I have a pandas dataframe that has a column that contains tuples made up of two floats e.g. (1.1,2.2). I want to be able to produce an array that contains the first element of each tuple. I could step through each row and get the first element of each tuple but the dataframe contains almost 4 million records and such an approach is very slow. An answer by satoru on SO (stackoverflow.com/questions/6454894/reference-an-element-in-a-list-of-tuples) suggests using the following mechanism:
>>> import numpy as np
>>> arr = np.array([(1.1,2.2),(3.3,4.4),(5.5,6.6),(7.7,8.8)])
>>> arr
array([[ 1.1, 2.2],
[ 3.3, 4.4],
[ 5.5, 6.6],
[ 7.7, 8.8]])
>>> arr[:,0]
array([ 1.1, 3.3, 5.5, 7.7])
So that works fine and would be absolutely perfect for my needs. However, the problem I have occurs when I try to create a numpy array from a pandas dataframe. In that case, the above solution fails with a variety of errors.
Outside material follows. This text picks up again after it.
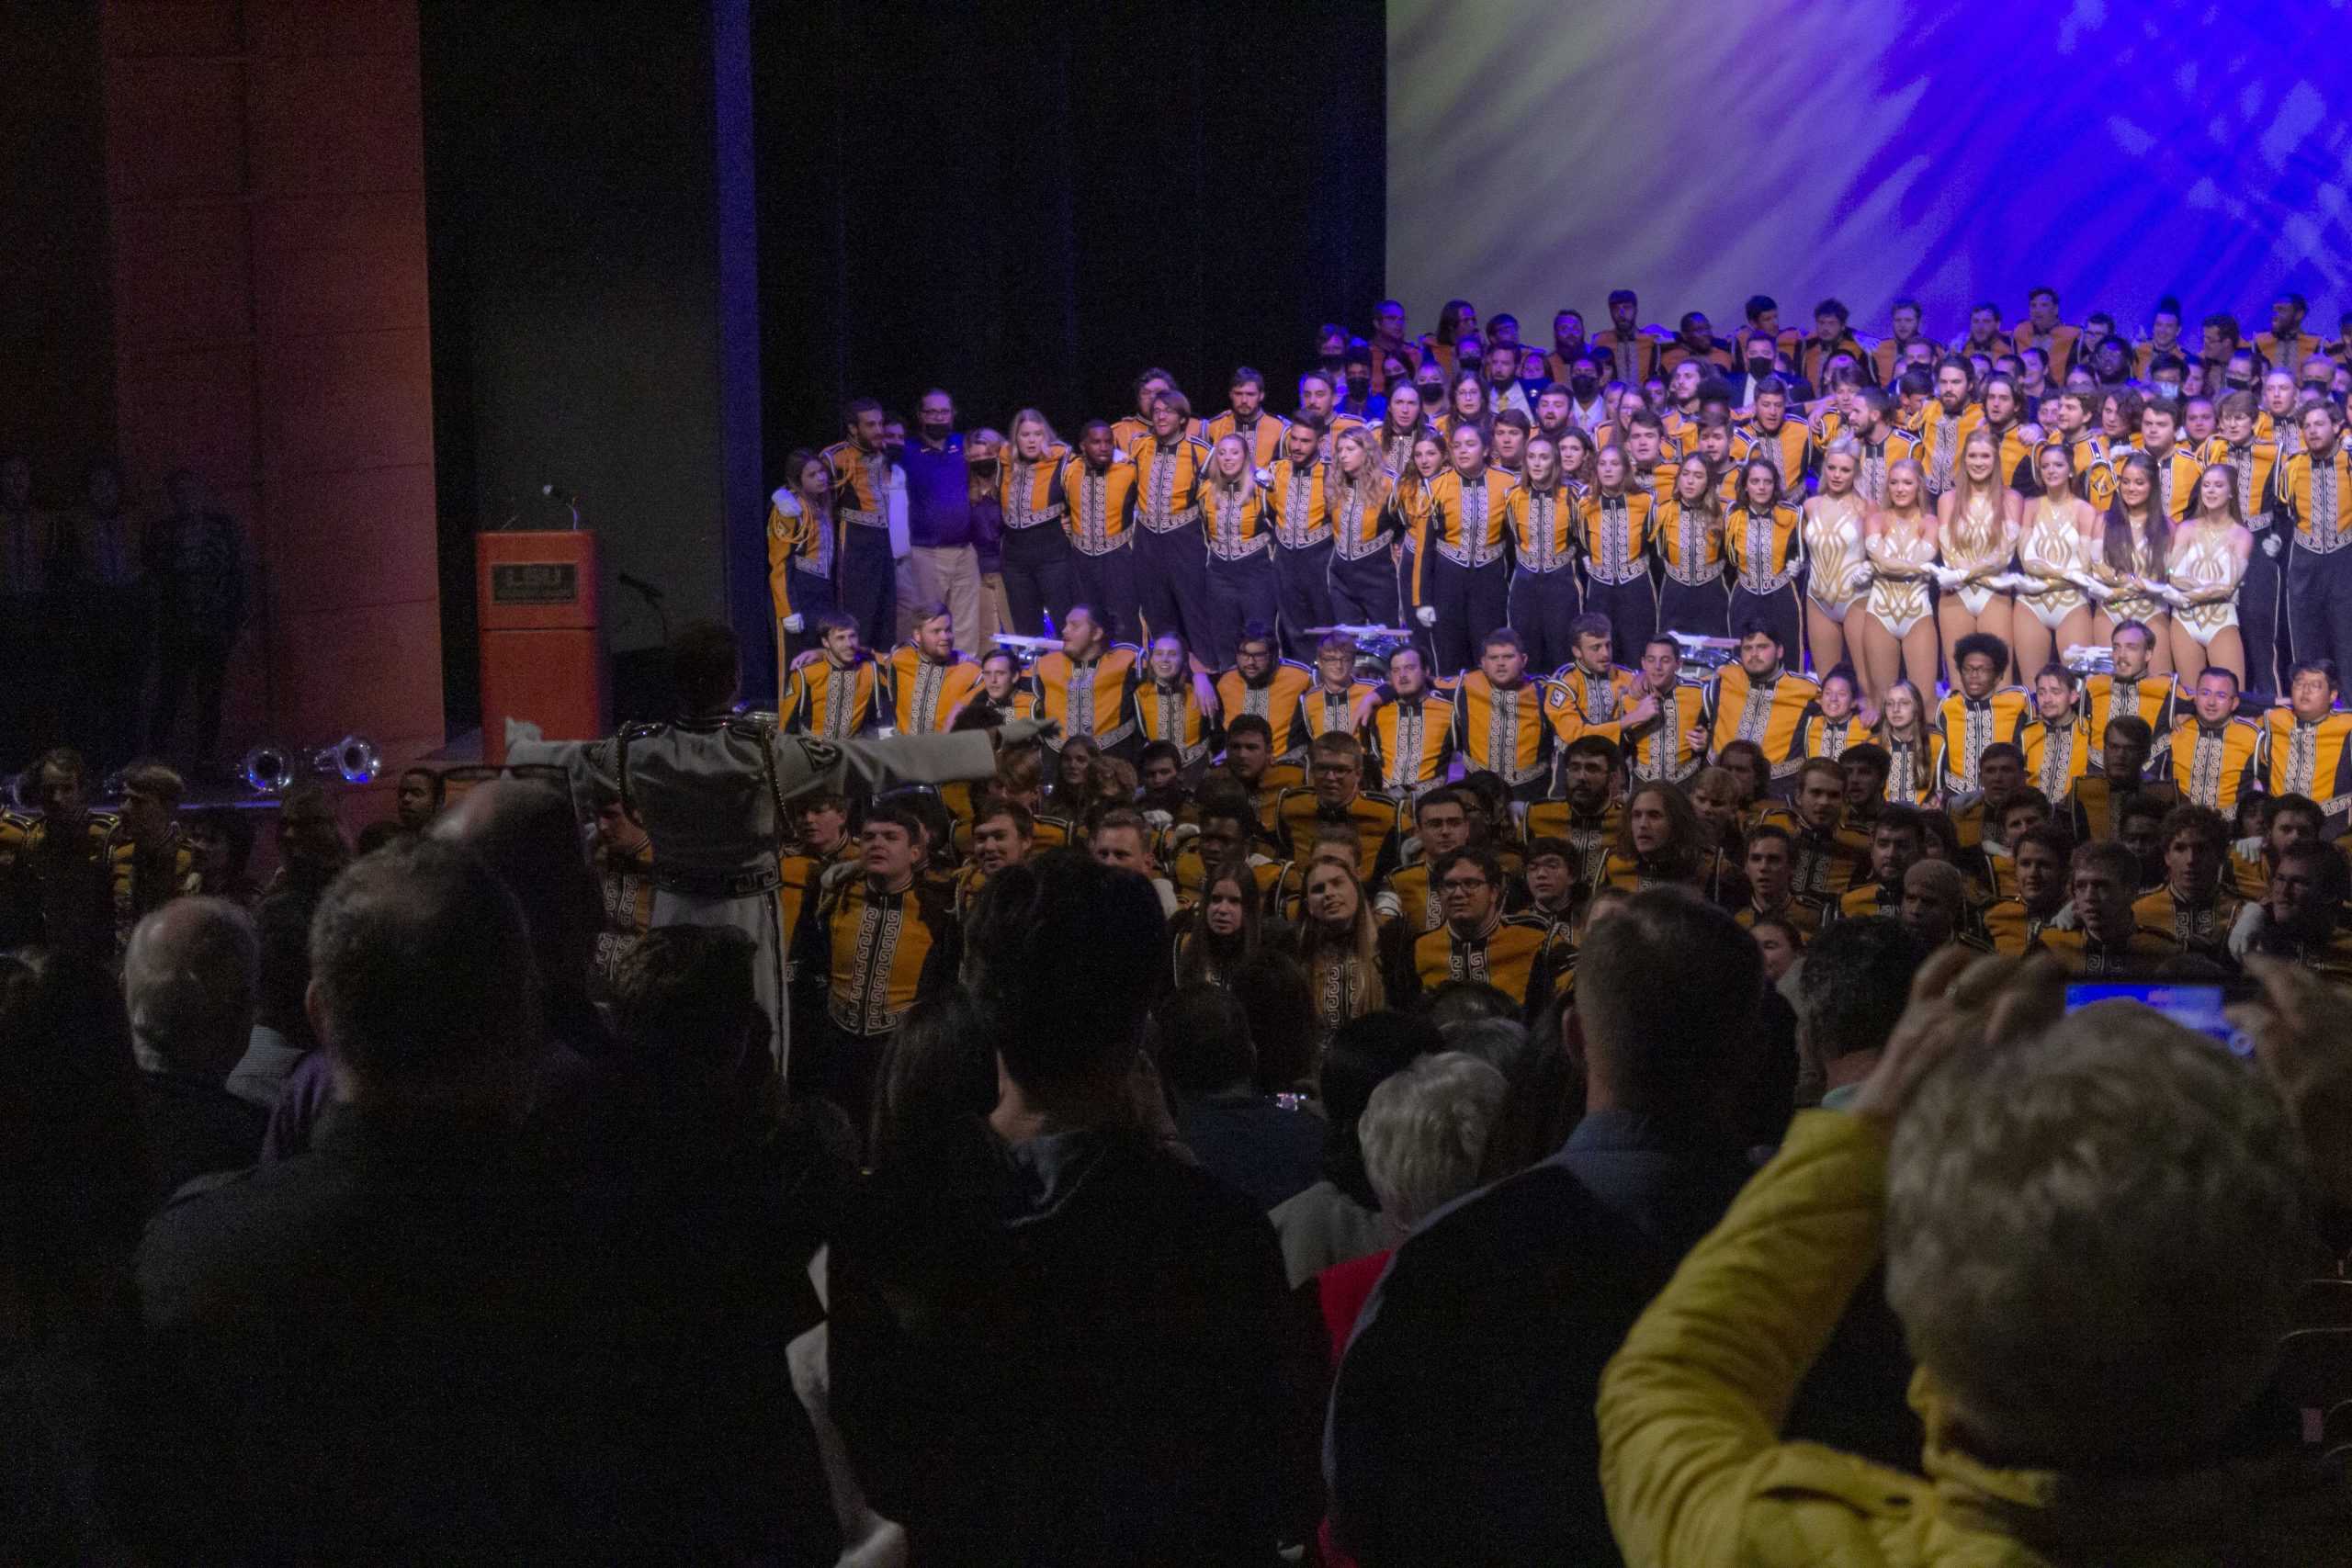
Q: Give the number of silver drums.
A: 4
For example:
>>> import numpy as np
>>> import pandas as pd
>>> df = pd.DataFrame({'other':[0,0,0,1,1],'point':[(1.1,2.2),(3.3,4.4),(5.5,6.6),(7.7,8.8),(9.9,0.0)]})
>>> df
other point
0 0 (1.1, 2.2)
1 0 (3.3, 4.4)
2 0 (5.5, 6.6)
3 1 (7.7, 8.8)
4 1 (9.9, 0.0)
>>> arr2 = np.array(df['point'])
>>> arr2
array([(1.1, 2.2), (3.3, 4.4), (5.5, 6.6), (7.7, 8.8), (9.9, 0.0)], dtype=object)
>>> arr2[:,0]
IndexError: too many indices for array
Alternatively:
>>> arr2 = np.array([df['point']])
>>> arr2
array([[[1.1, 2.2],
[3.3, 4.4],
[5.5, 6.6],
[7.7, 8.8],
[9.9, 0.0]]], dtype=object)
>>> arr2[:,0]
array([[1.1, 2.2]], dtype=object) # Which is not what I want!
Something seems to be going wrong when I transfer data from the pandas dataframe to a numpy array - but I've no idea what. Any suggestions would be gratefully received.